En plus de trois ans et demi, elle fait environ 100’000 morts et plus de 2,2 millions de déplacés.
Juillet 1995: Srebrenica, enclave démilitarisée de l’ONU et protégée par des casques bleus, est le théâtre d’un massacre. Les milices bosno-serbes entrent dans la ville et tuent 8000 musulmans adultes et enfants.
Après ce génocide, les force de l’OTAN interviennent.

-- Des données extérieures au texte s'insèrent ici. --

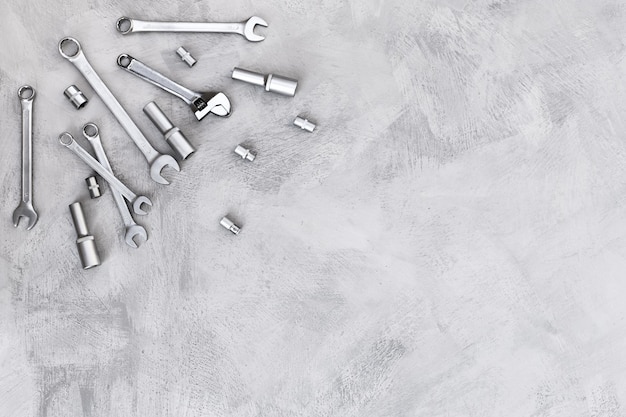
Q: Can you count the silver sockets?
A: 9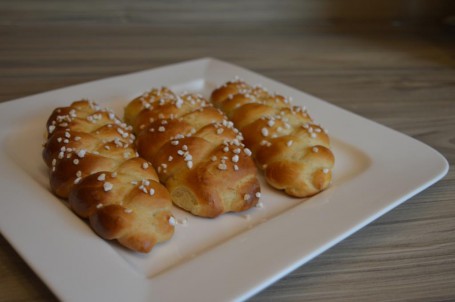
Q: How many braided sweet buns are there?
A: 3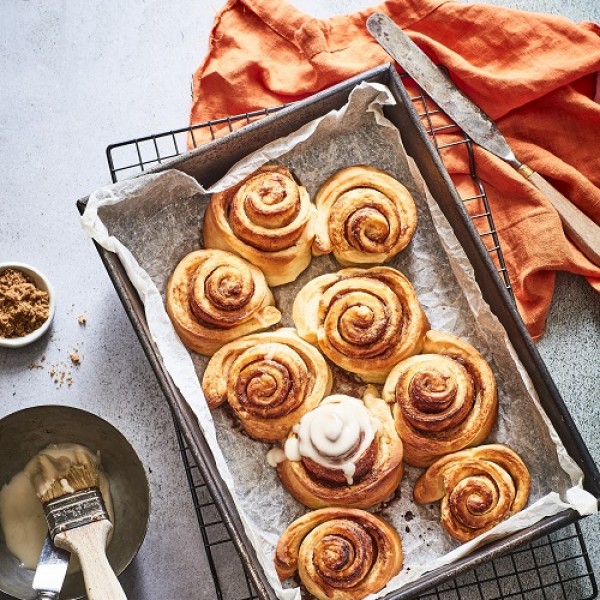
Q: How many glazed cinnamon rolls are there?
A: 1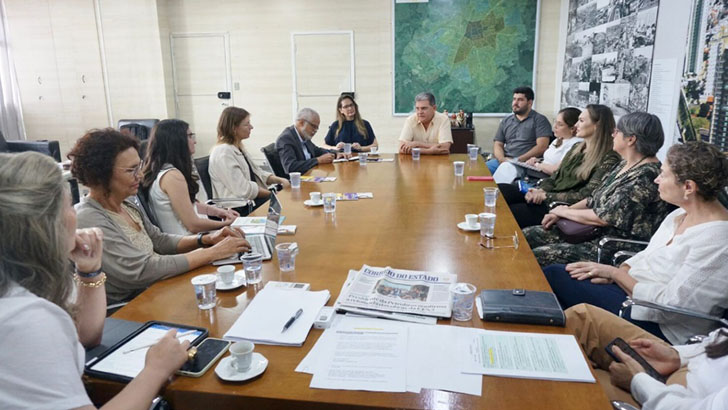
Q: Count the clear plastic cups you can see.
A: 14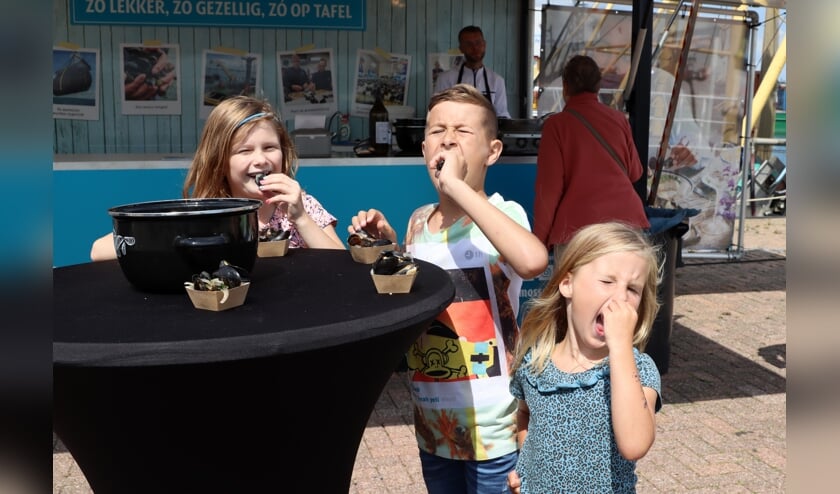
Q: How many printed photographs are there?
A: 6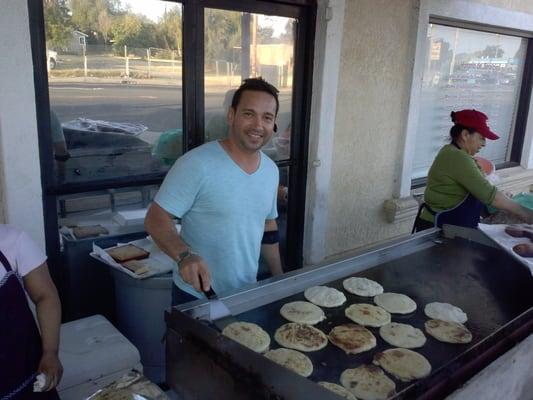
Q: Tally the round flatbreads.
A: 15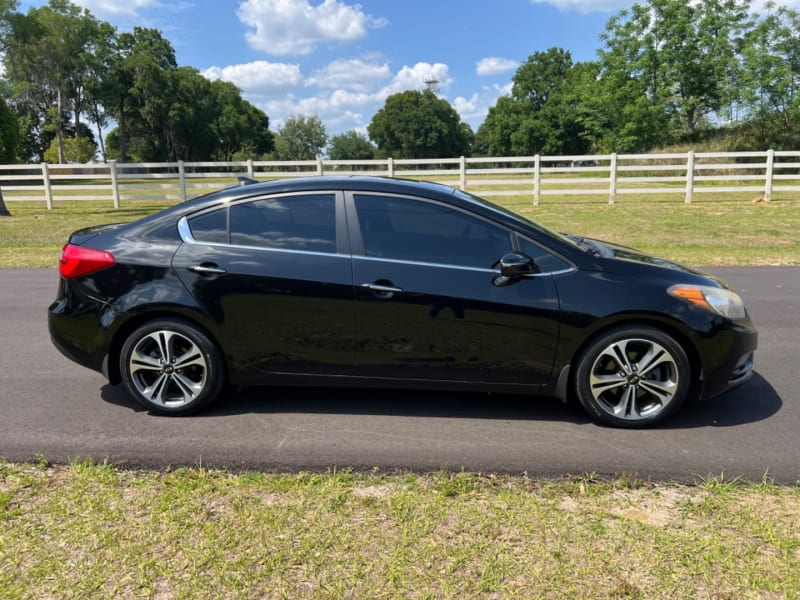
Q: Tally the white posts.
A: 11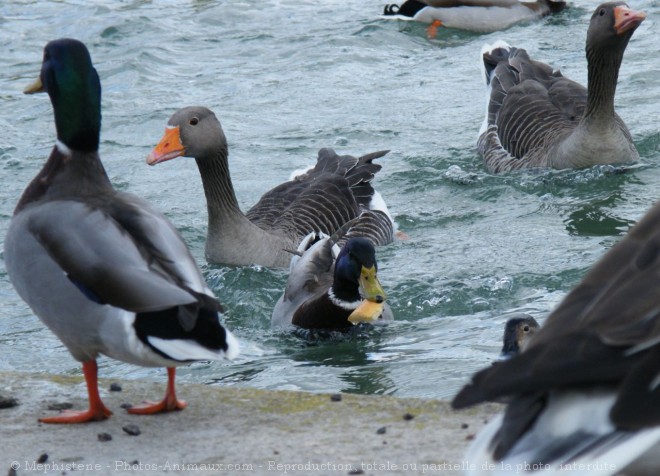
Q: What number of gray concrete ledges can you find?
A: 1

Fin 1995:un accord de paix est signée à Dayton. Les parties au conflit s’entendent pour la partition de la Bosnie-Herzégovine en deux entités semi-autonomes, la République serbe de Bosnie et la Fédération croato-musulmane.
Pendant la guerre, 1,2 million de personnes se sont réfugiées à l’étranger, dont plus de 20’000 en Suisse.
Aujourd’hui encore, les divisions perdurent. L’immobilisme politique et les conflits ethniques ont fait de la Bosnie l’un des pays les plus pauvres d’Europe. Le chômage atteint 40% et un quart des 3,8 millions d’habitants vit en dessous du seuil de pauvreté.
Radovan Karadzic et Ratko Mladic, les dirigeants politique et militaire des Serbes bosniaques ont été traduits devant Tribunal pénal international de l’ONU pour l’ex-Yougoslavie à la Haye. Le procès contre Mladic s’ouvre le 14 mai.